Activity →
Every line below that carries the word "small" needs to be copied.

------ Entries shown

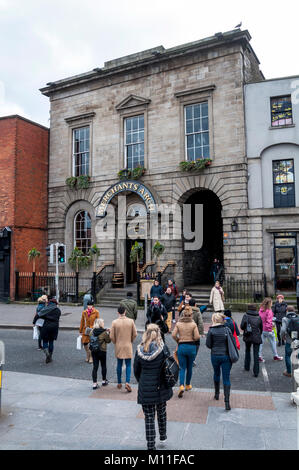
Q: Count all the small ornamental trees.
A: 5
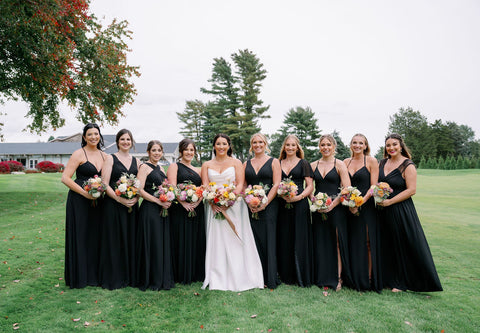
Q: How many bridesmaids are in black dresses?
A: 9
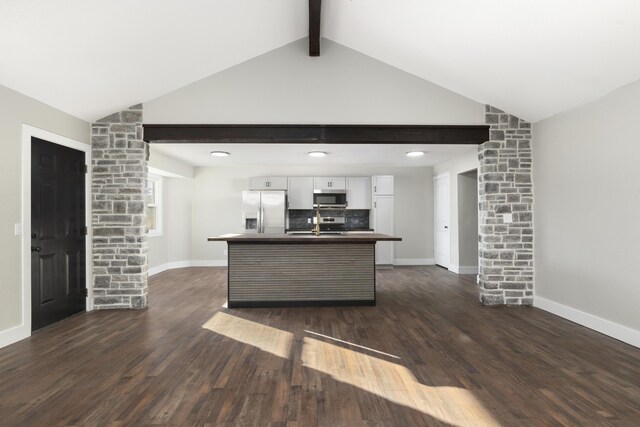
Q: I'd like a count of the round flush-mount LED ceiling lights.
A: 3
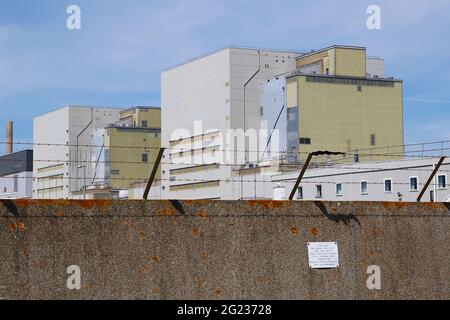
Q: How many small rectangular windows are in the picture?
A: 7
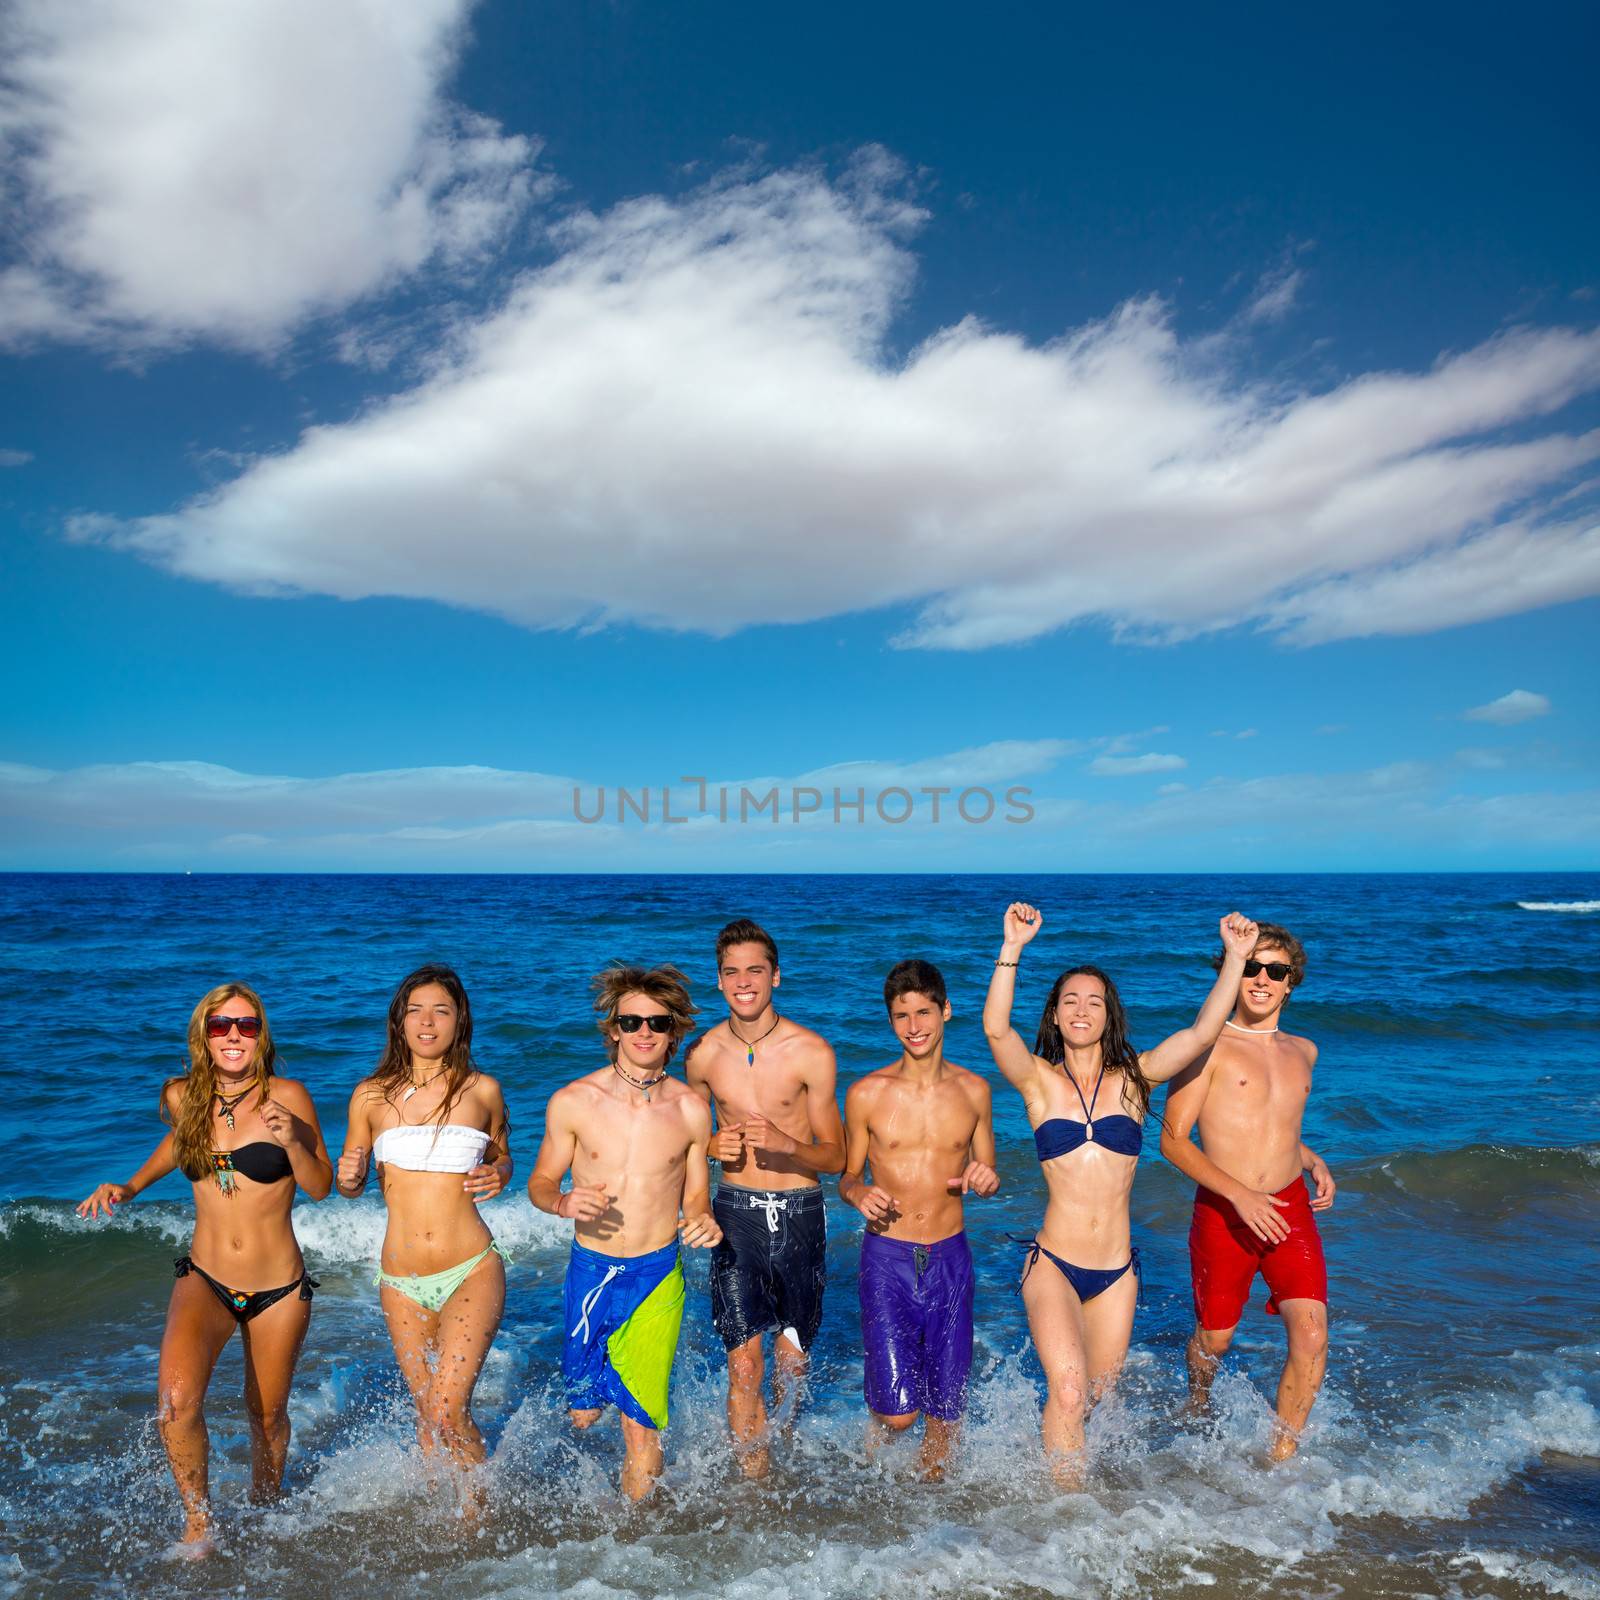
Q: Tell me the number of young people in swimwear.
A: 7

------------

Exercise answer →
Q: Count all the small ornamental trees.
Q: How many small rectangular windows are in the picture?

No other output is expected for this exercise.